Einen solchen Prozeß hat Amerika noch nicht gesehen. Alle Beteiligten haben stets im Glauben gehandelt, sie agierten im Auftrag und Interesse der USA. Jetzt hat ihr eigener Staat sie verklagt. Spione werden als Zeugen vernommen und sollen gegen ihre eigenen Chefs aussagen - wo die erste Regel doch ist, die alle Agenten lernen: unbedingte Loyalität.
öbrigens nennen einvernommene Spione vor dem Gericht nicht ihren wirklichen Namen, so weit geht die Wahrheitssuche nicht. Sie identifizieren sich als, zum Beispiel, "Agent Nummer 6". Nr. 6 entpuppt sich als eine junge Frau, die in der Aktenablage der CIA arbeitet.
Film- und Fotoaufnahmen sind in US-Gerichtssälen nicht gestattet. In diesem Prozeß dürfen nicht einmal die sonst üblichen Porträt-Zeichungen gemacht werden.
Jedenfalls gilt das für die Presse und "normale" Zaungäste des Prozesses. Da gibt es aber auch noch andere Zuhörer. Sie tragen unauffällige Anzüge in gedeckten Farben und halten sich gern an Zeitungen fest, ohne darin zu lesen. Es heißt, einer in der hintersten Reihe nehme den gesamten Prozeß auf, heimlich. Ein anderer hantierte mit einem unindentifizierbaren Gerät, während sich vorne Richter und Anwalt leise unterhielten. Von dem Gerät führte ein Kabel zum Ohr des Mannes. George, auf der Anklagebank, sah das und lächelte milde. Die Gerichtsdiener blicken weg.
Ex-CIA-Spione haben einen Fonds gegründet. 250000 Dollar sind schon eingegangen, zur Finanzierung der Verteidigung ihres einstigen Chefs. James Potts diente unter George in Afrika. Er versäumt keinen Gerichtstag. Daß Fiers gegen George aussagt, findet Potts "verabscheuungswürdig". Für die Tatsache, daß George und Fiers den Kongreß belogen haben, findet er Worte von anderer Qualität: "Sie hielten sich schlicht an das übliche Verfahren, nie mehr zu sagen, als unbedingt nötig ist."

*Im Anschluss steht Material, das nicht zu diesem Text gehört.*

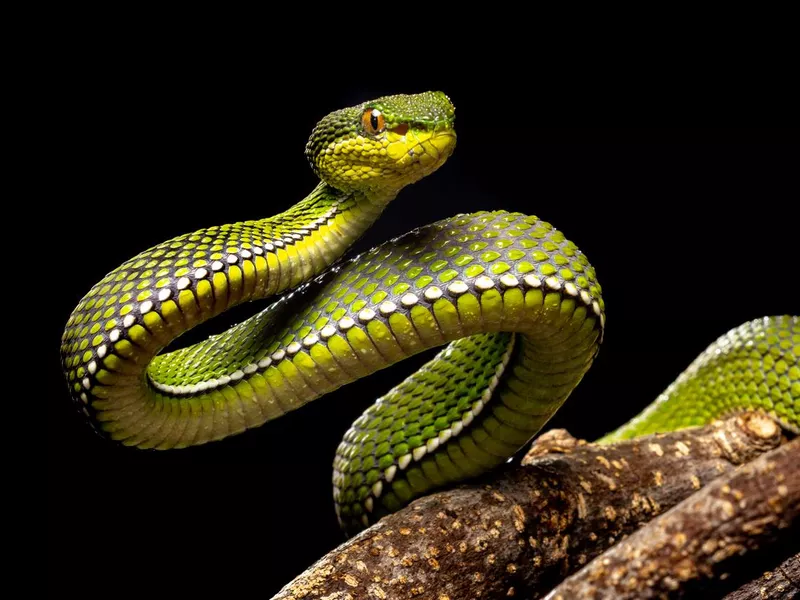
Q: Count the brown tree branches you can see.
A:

Alan Fiers, der nun, wenn auch unter Mühe, den Begriff "Lüge" akzeptiert, kann dennoch die Aufregung im Grunde nicht verstehen. Schließlich sei es doch in Washingtons Insider-Zirkeln ein "offenes Geheimnis" gewesen, was die CIA da trieb in Nikaragua; lange bevor Eugene Hasenfus abgeschossen wurde. Viele Leute seien dann ganz plötzlich "sehr vergeßlich" geworden, wundert er sich.